*Stored items*
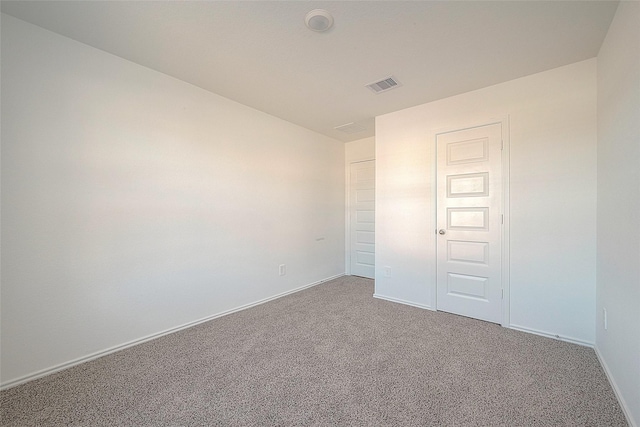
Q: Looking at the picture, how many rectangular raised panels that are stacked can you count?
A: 5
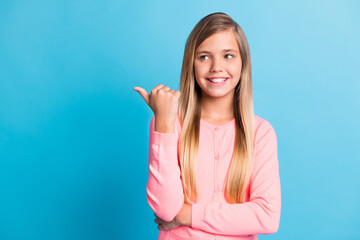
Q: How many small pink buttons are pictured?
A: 3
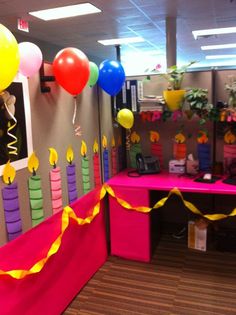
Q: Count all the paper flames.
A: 14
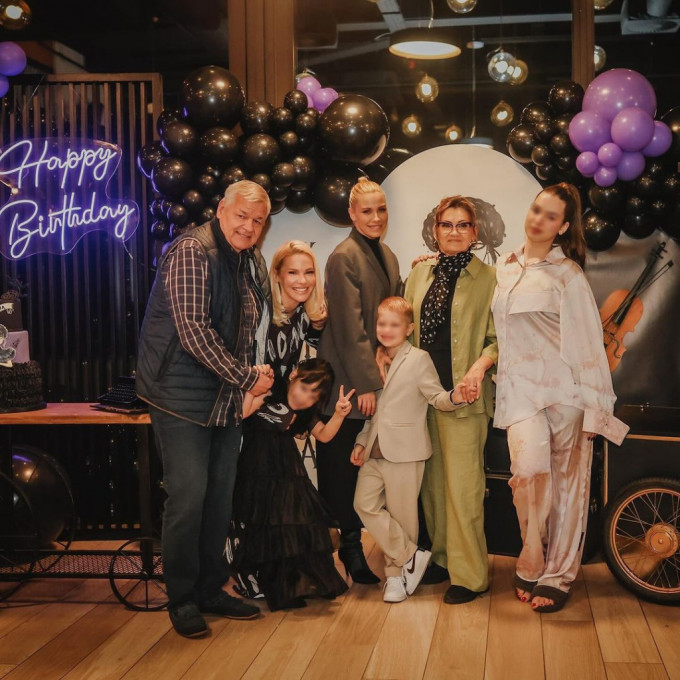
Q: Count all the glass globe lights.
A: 10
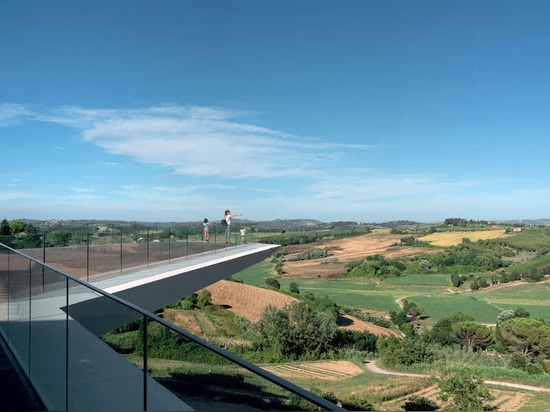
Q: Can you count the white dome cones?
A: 0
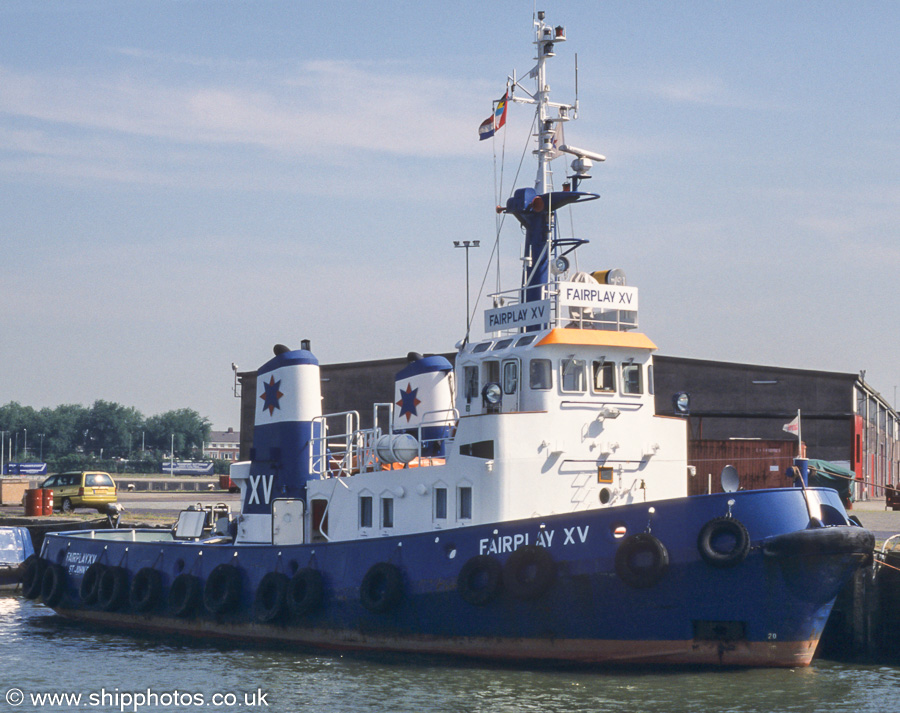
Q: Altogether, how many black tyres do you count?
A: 14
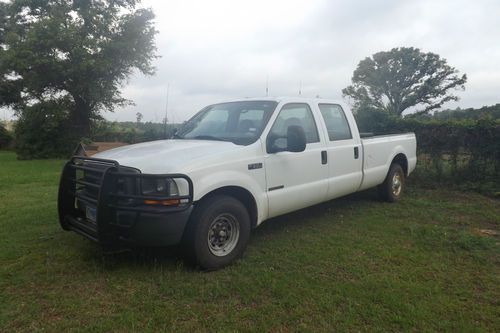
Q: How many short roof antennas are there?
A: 2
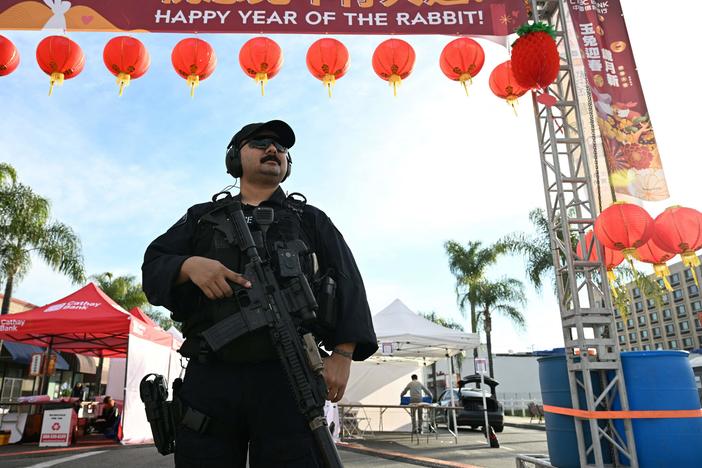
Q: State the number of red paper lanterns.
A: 13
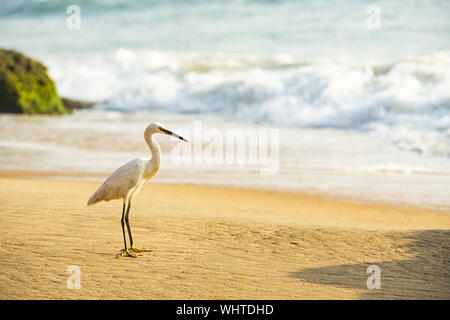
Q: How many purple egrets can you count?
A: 0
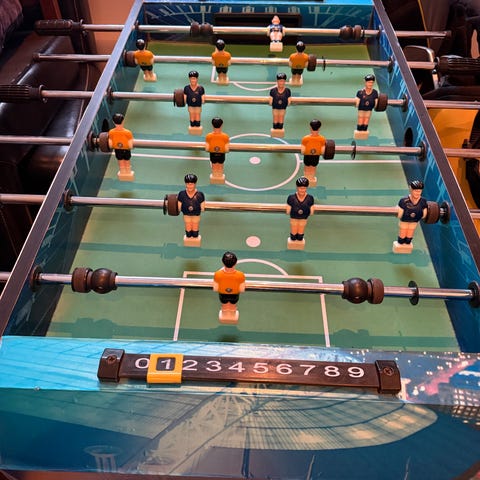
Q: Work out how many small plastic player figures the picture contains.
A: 14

*Aim of the exercise*
The expected output is every entry above, retyped exactly, with the pictures removed.

*Answer area*
Q: Looking at the picture, how many rectangular raised panels that are stacked can you count?
A: 5
Q: How many small pink buttons are pictured?
A: 3
Q: Count all the paper flames.
A: 14
Q: Count all the glass globe lights.
A: 10
Q: Can you count the white dome cones?
A: 0
Q: Altogether, how many black tyres do you count?
A: 14
Q: How many short roof antennas are there?
A: 2
Q: State the number of red paper lanterns.
A: 13
Q: How many purple egrets can you count?
A: 0
Q: Work out how many small plastic player figures the picture contains.
A: 14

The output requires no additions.